BRP Laurence Narag (PG-907) is the sixth ship of the patrol gunboat of the Philippine Navy. She was commissioned on 21 May 2024, just before the Philippine Navy's 126th Anniversary.

==Namesake==
Corporal Laurence Narag Sr., PN (Marines) was a Philippine Marine Corps enlisted personnel and a posthumous recipient of the Philippines' highest military award for courage, the Medal of Valor.

Corporal Narag served as a radioman with 61st Marine Company, Force Reconnaissance Battalion during the 2000 Philippine campaign against the Moro Islamic Liberation Front. In a military operation in Kauswagan, Lanao del Norte, Corporal Narag conducted reconnaissance on an entrenched MILF position but was detected and drew sniper fire. He was eventually wounded but managed to establish contact with a Philippine Air Force OV-10 Bronco and was able to coordinate close air support. A hospital corpsman, Corporal Ernesto Layaguin attempted to come to his aid but was himself wounded and eventually hit by sniper fire that caused his death. Narag continued firing at the enemy and coordinating air strikes despite his wounds. His commanding officer eventually had to drag him to a medevac vehicle for evacuation. Narag died of wounds later in a hospital.

==History==
In 2019, the Philippine Navy raised a requirement to procure a new class of coastal patrol interdiction craft (CPIC) that would be missile-capable and are based on Israel's Shaldag V patrol boat design, and would replace the Tomas Batilo-class fast attack crafts that have been retired in service.

A contract was signed between the (DND), Israel Shipyards Ltd. and Israeli Ministry of Defense on 9 February 2021, with the Notice to Proceed to start the effectivity of the contract released on 27 April 2021.

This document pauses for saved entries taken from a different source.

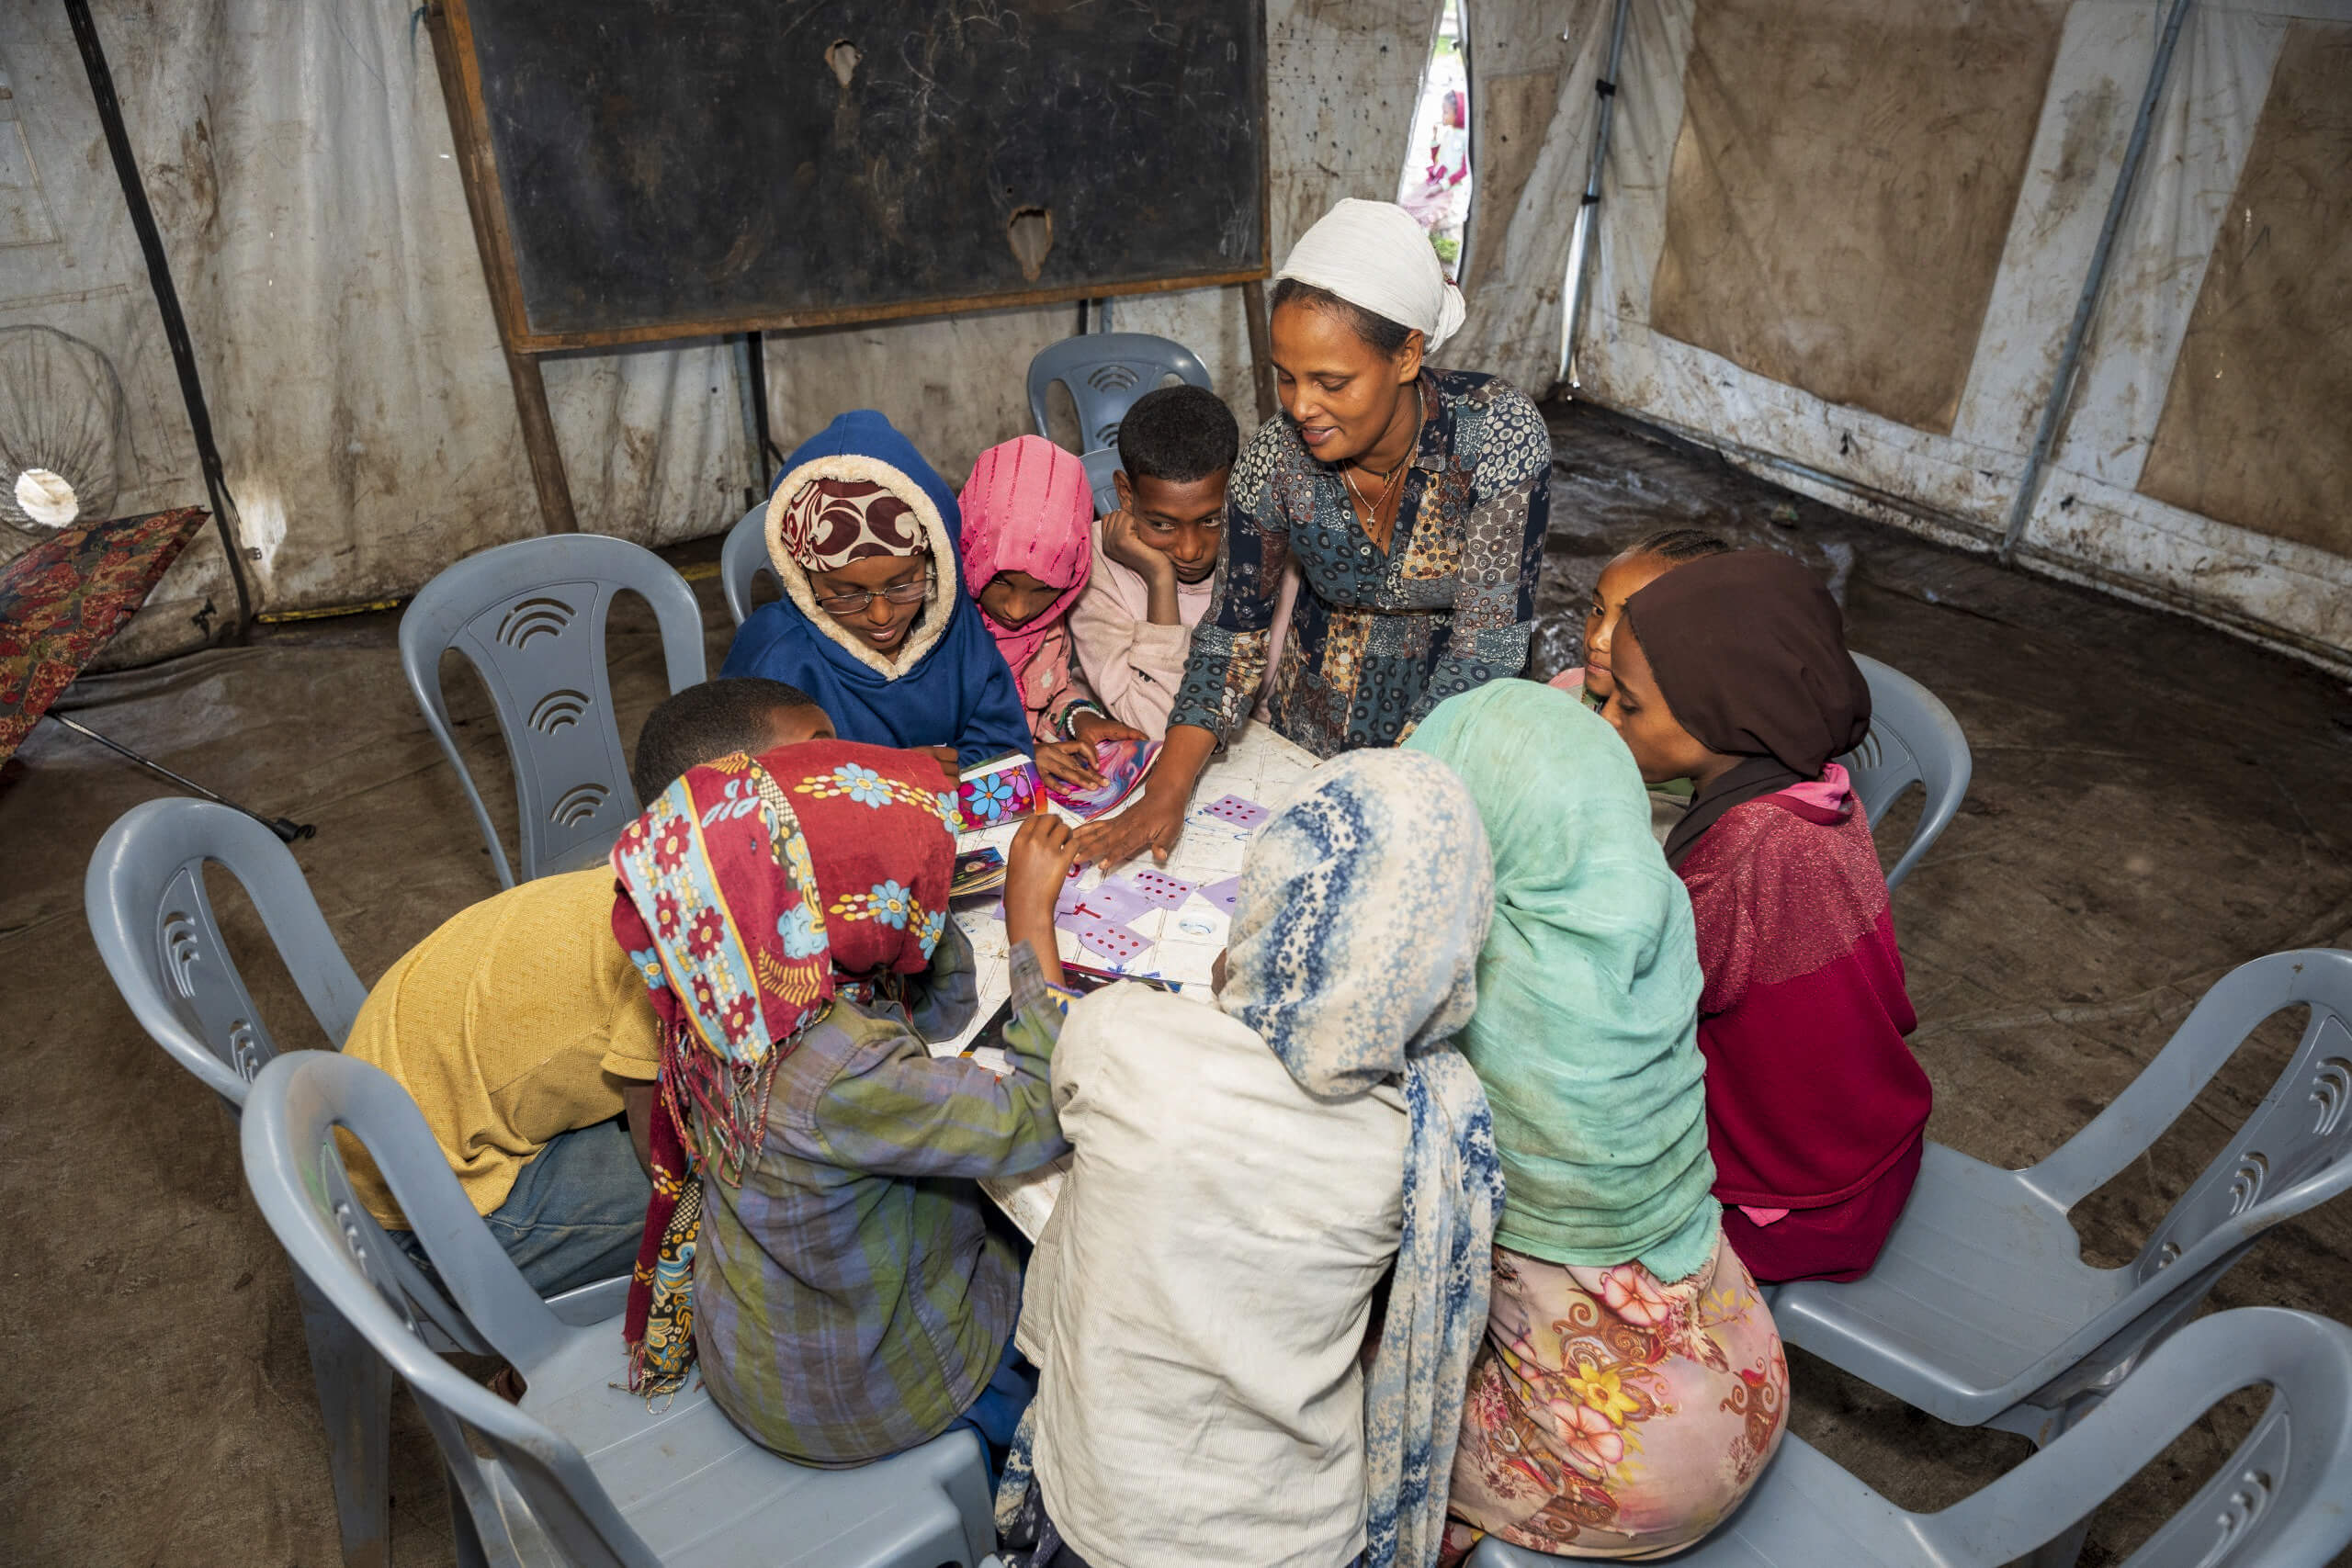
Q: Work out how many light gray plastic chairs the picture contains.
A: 9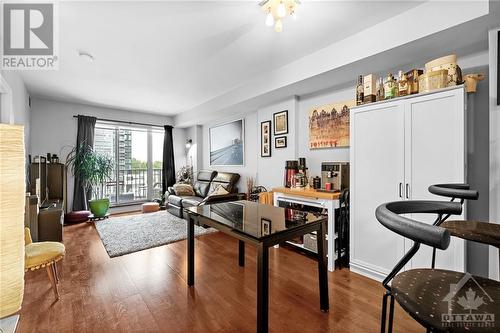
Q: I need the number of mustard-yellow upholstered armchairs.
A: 1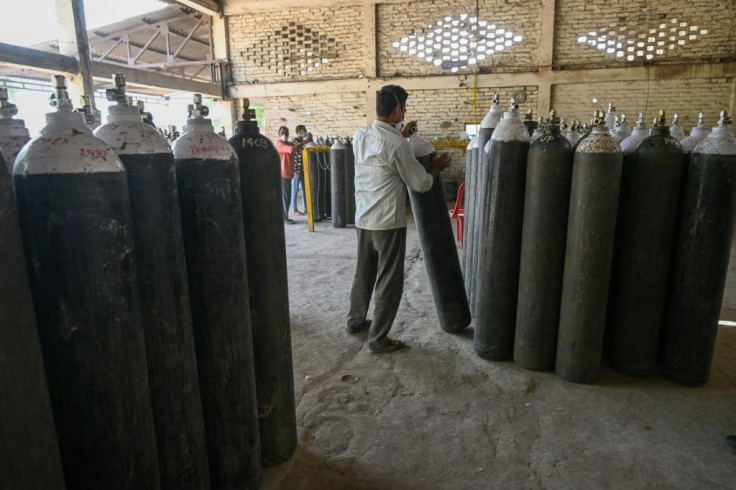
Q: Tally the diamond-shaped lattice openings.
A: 3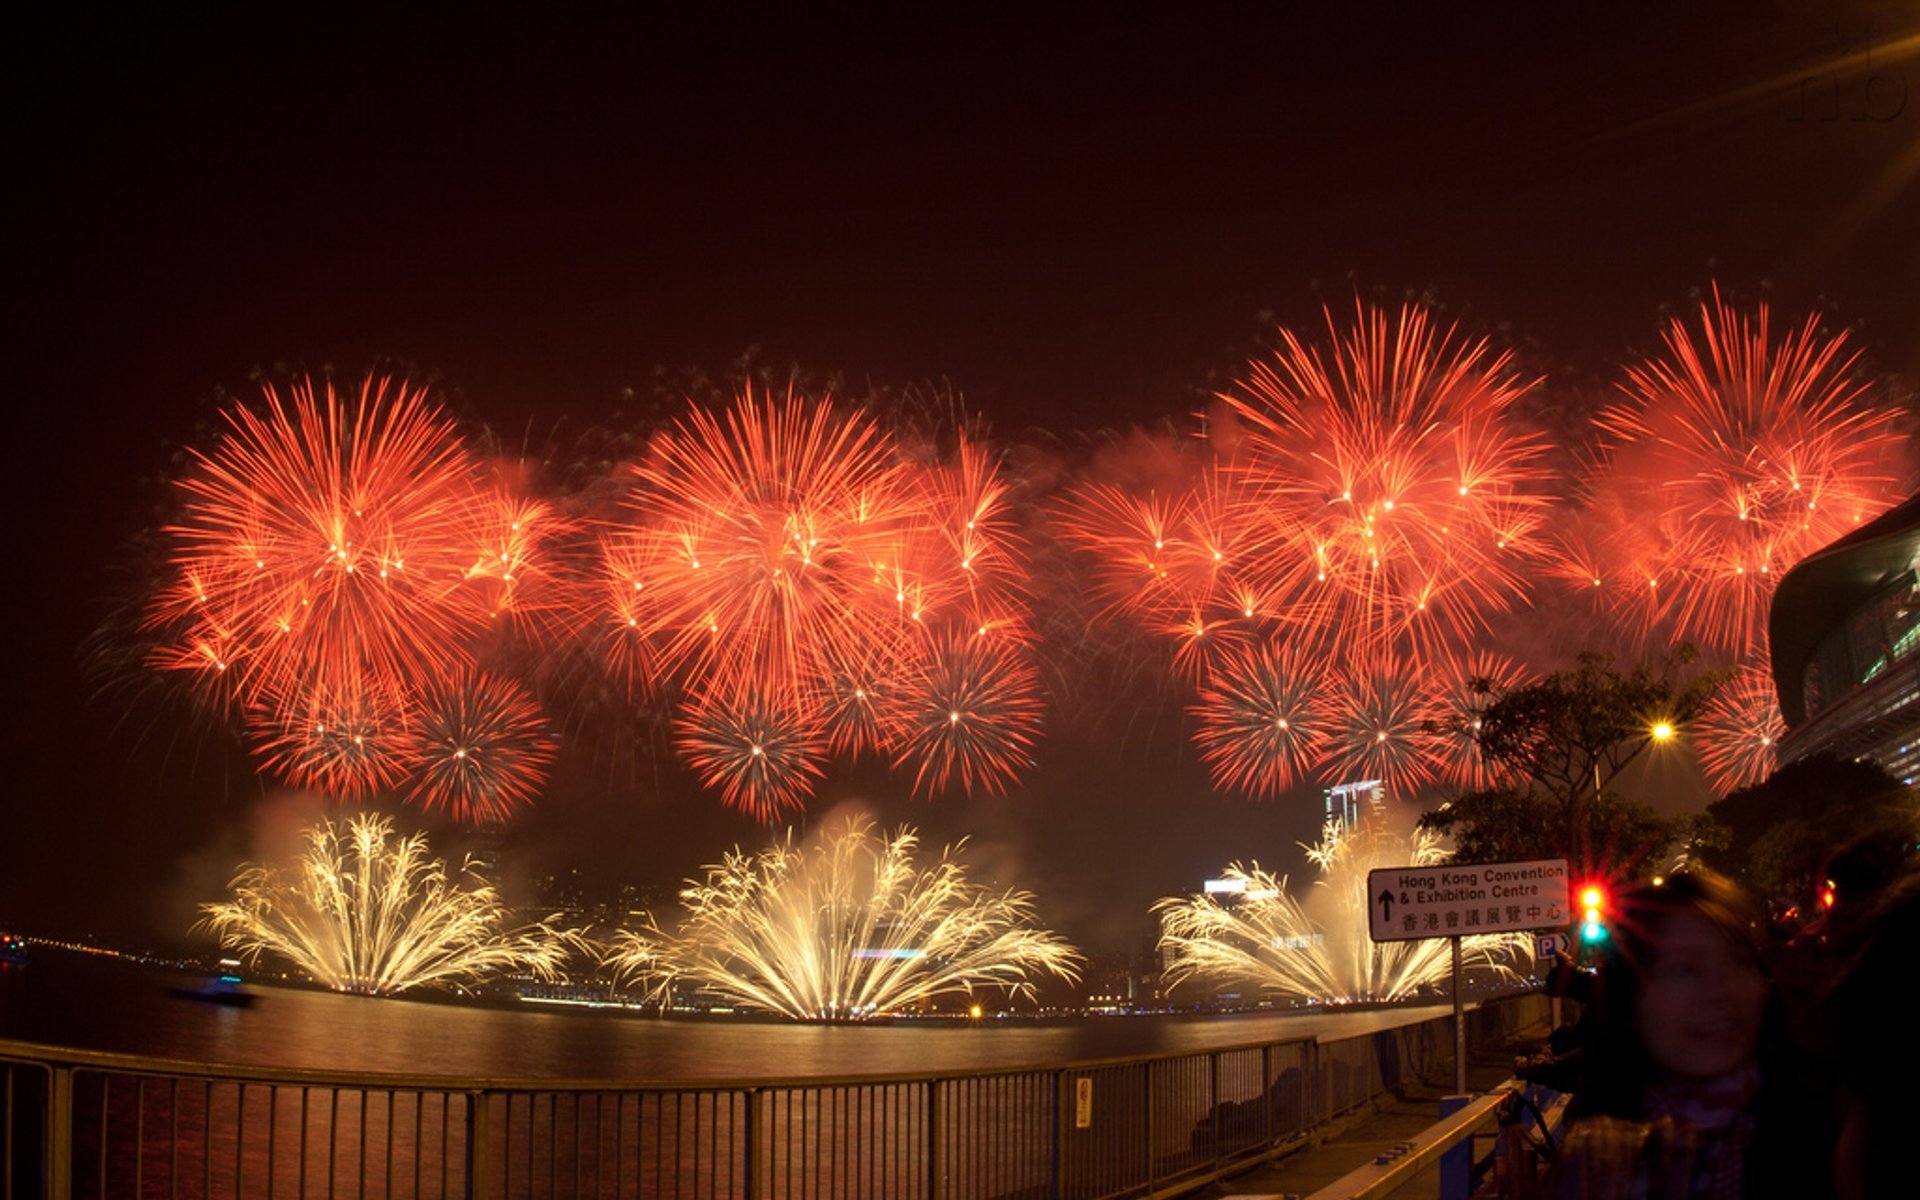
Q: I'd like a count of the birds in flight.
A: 0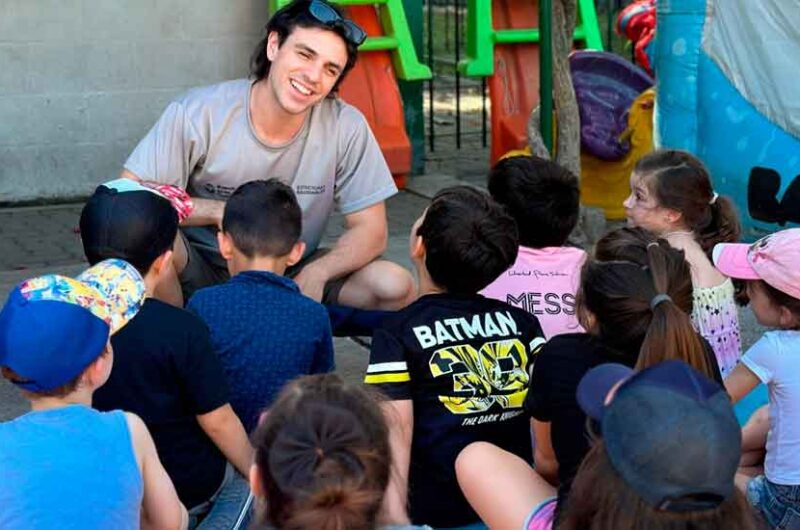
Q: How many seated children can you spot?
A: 10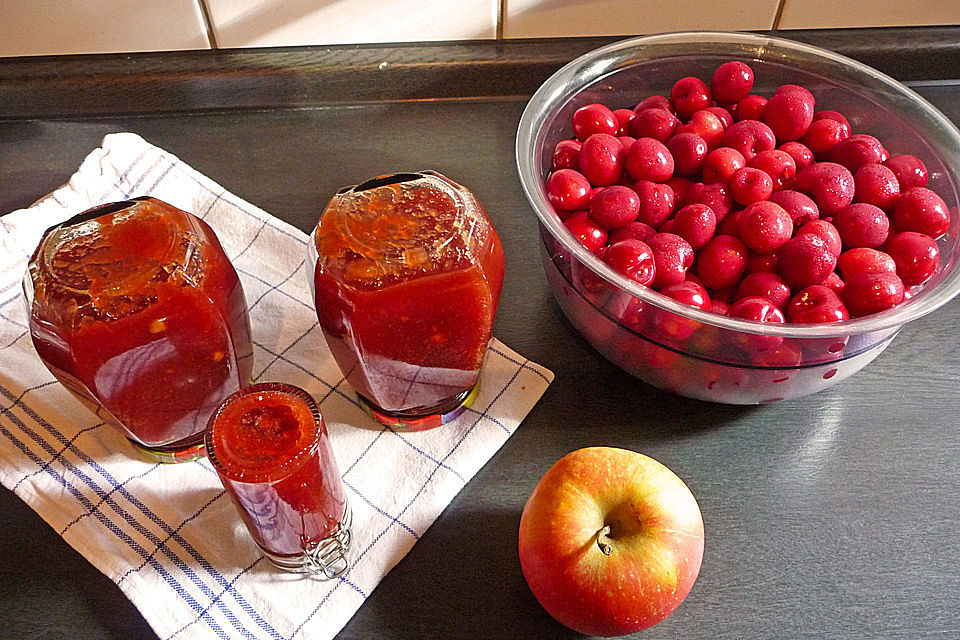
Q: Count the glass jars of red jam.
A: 3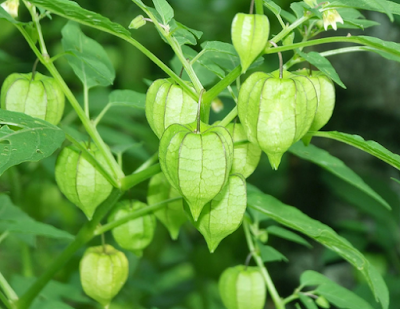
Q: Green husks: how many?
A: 13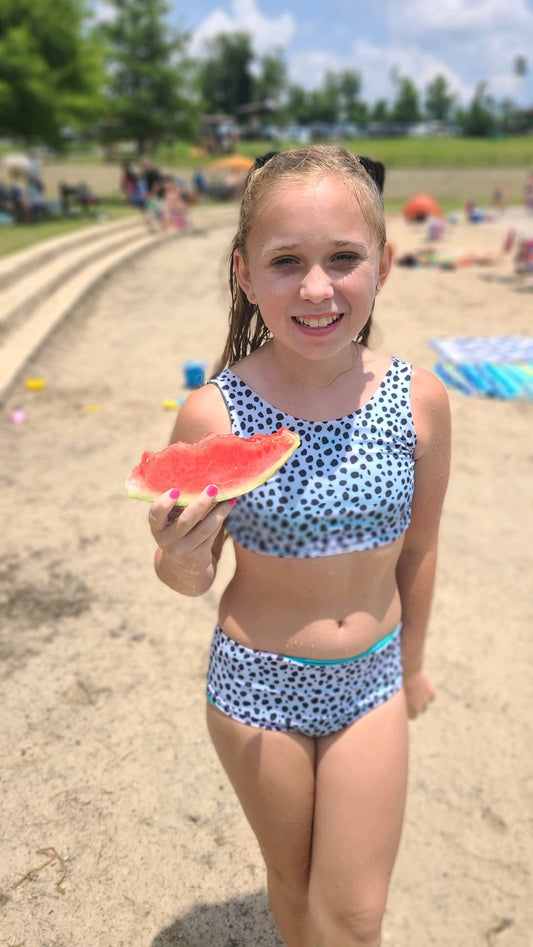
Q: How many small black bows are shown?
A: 2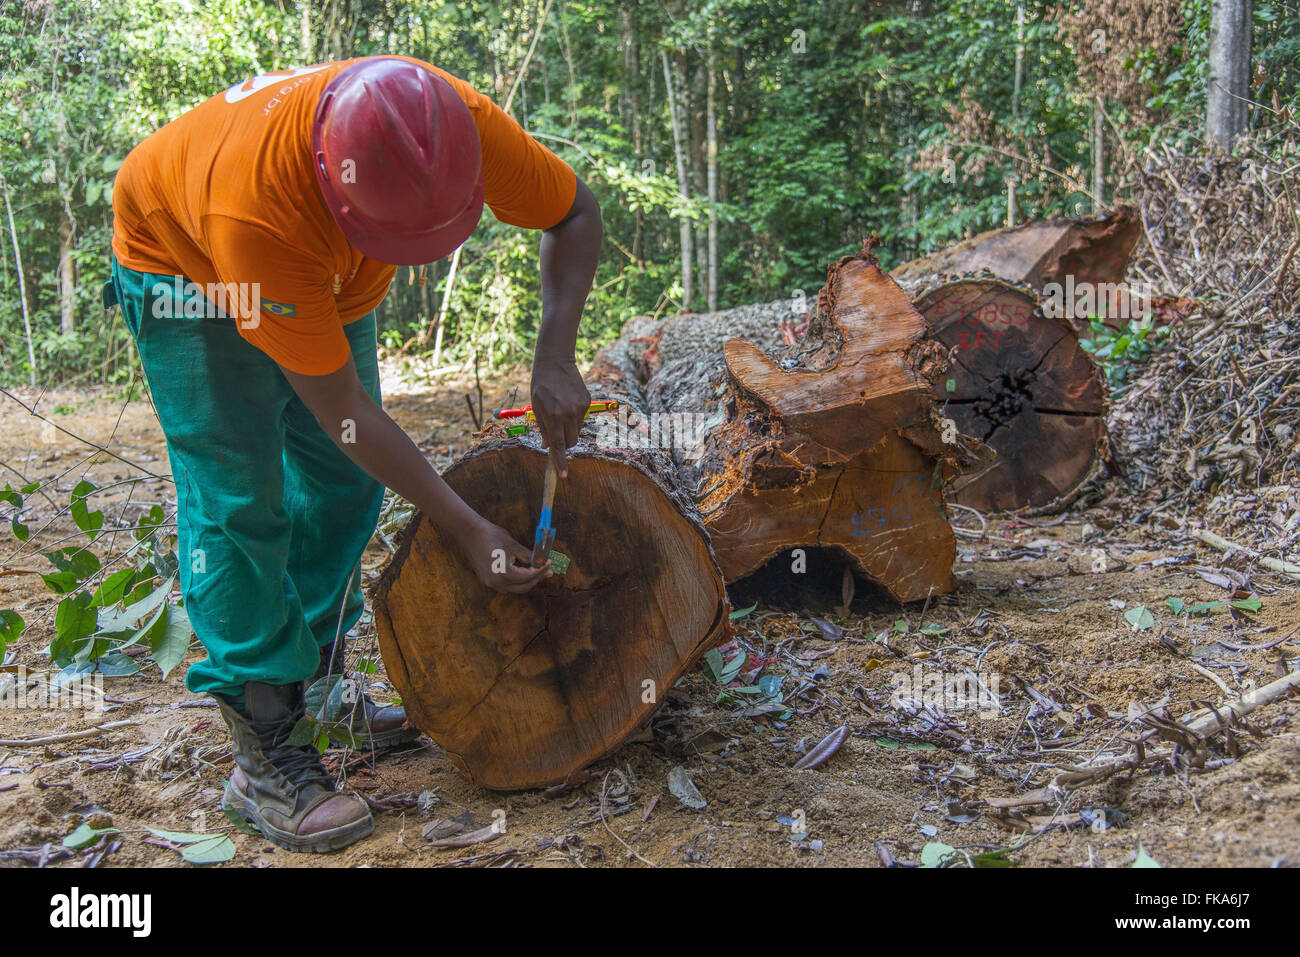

The sixth boat of the class, the Laurence Narag (907), arrived in the Philippines together with its sistership Herminigildo Yurong (906) on 18 November 2023, and was christened as the BRP Laurence Narag (PG-907).

Subsequently, both vessels have commissioned into active service within the Littoral Combat Force on 21 May 2024.

The hull number's use of "PG" indicates that the boats are classified as Patrol Gunboats based on Philippine Navy's 2016 naming classification standards.

Under a new Standard Operating Procedures on Classification, Name, Number and Categorization of Philippine Navy ships, craft, aircraft and ground equipage released in 2026, the BRP Laurence Narag's pennant number was replaced from PG-907 to PG-205.

==Design==
===Armament===
The ship class was designed to carry one bow-mounted Mk.44 Bushmaster II autocannon mounted on Rafael Typhoon Mk 30-C remote-controlled weapon station, and two M2HB Browning 12.7 mm/50-cal. heavy machine guns mounted on Rafael Mini Typhoon remote-controlled weapon stations.